The project draws on eastern and western bathing traditions, forming and articulating a dialectic of two physical worlds – a wet world of stone, belonging to the ground plane of Venice and the Roman Thermae tradition, and a dry world of timber, belonging to the roofscape of the city and the tradition of the Turkish Hamam.
The site is adjacent to a busy tourist thoroughfare yet is only ever seen in glimpses, thereby analogous to the public and private dichotomy at play within any bathhouse. Bound by canals on three sides, it offered an opportunity to establish a strong visual relationship between the prohibited waters of the canal and the pure waters of the bathhouse.

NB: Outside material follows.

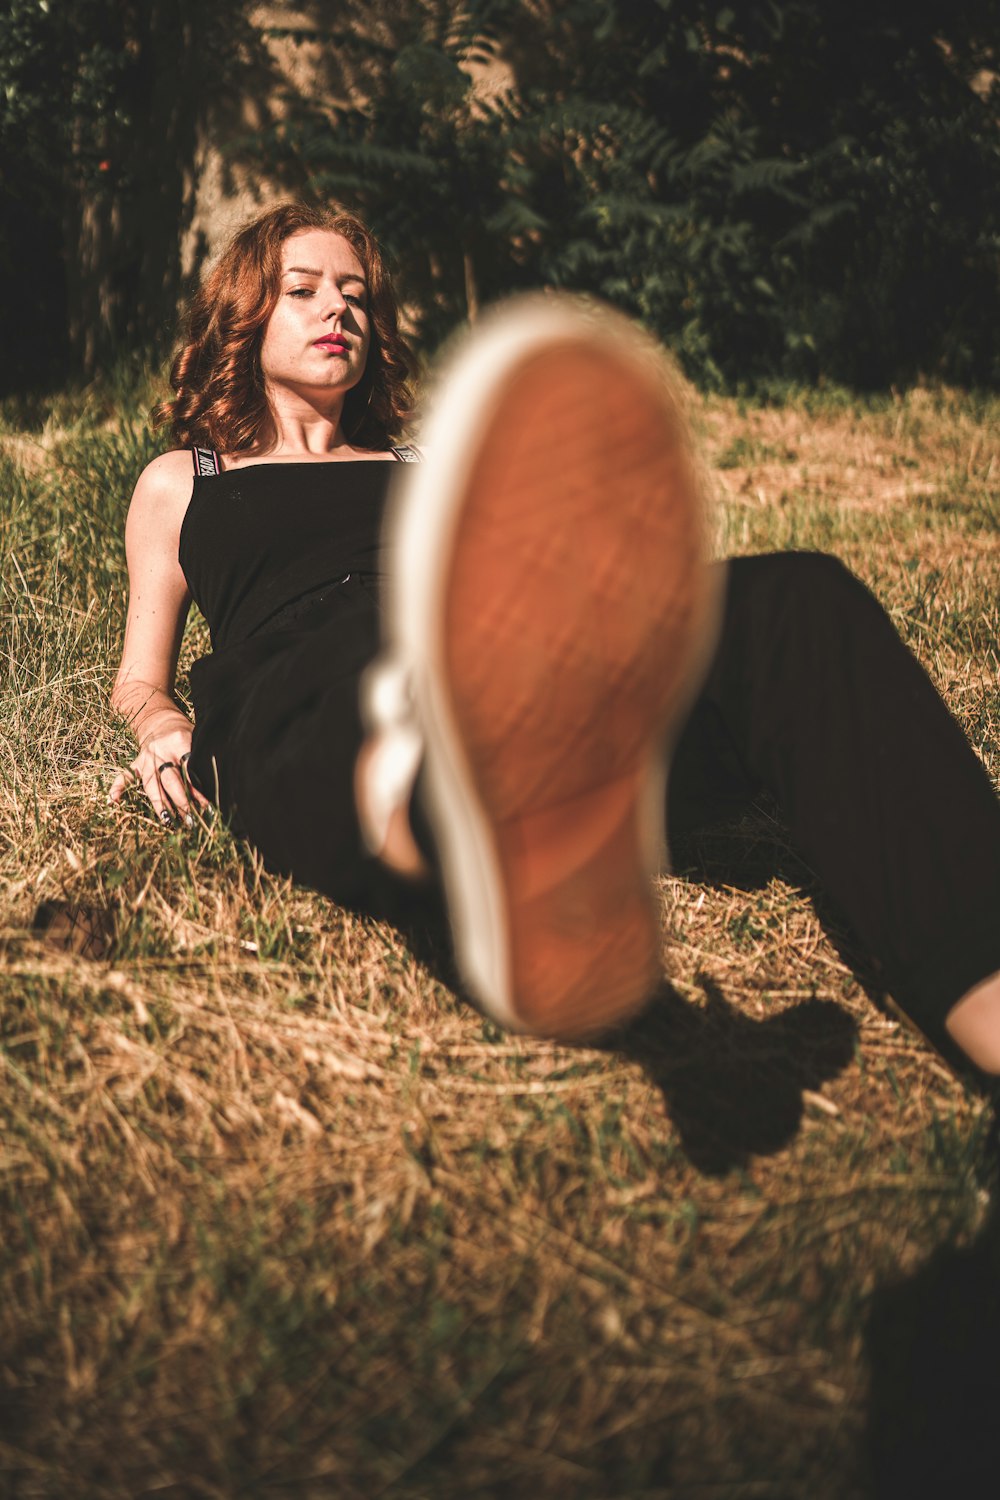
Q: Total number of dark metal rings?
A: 2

As the project developed, the site came to be understood as a room within the city, held by the walls of the adjacent buildings, engendering a shift, to an understanding that the bathing should not occur behind a wall, but in a mediated publicity inspired in part by a story in Italo Calvino’s book Invisible Cities:

Abandoned before or after it was inhabited, Armilla cannot be called deserted. At any hour, raising your eyes among the pipes, you are likely to glimpse a young woman, or many young women, slender, not tall of stature, luxuriating in the bathtubs or arching their backs under the showers suspended in the void, washing or drying or perfuming themselves, or combing their long hair at a mirror. In the sun, the threads of water fanning from the showers glisten, the jets of the taps, the spurts, the splashes, the sponges’ suds...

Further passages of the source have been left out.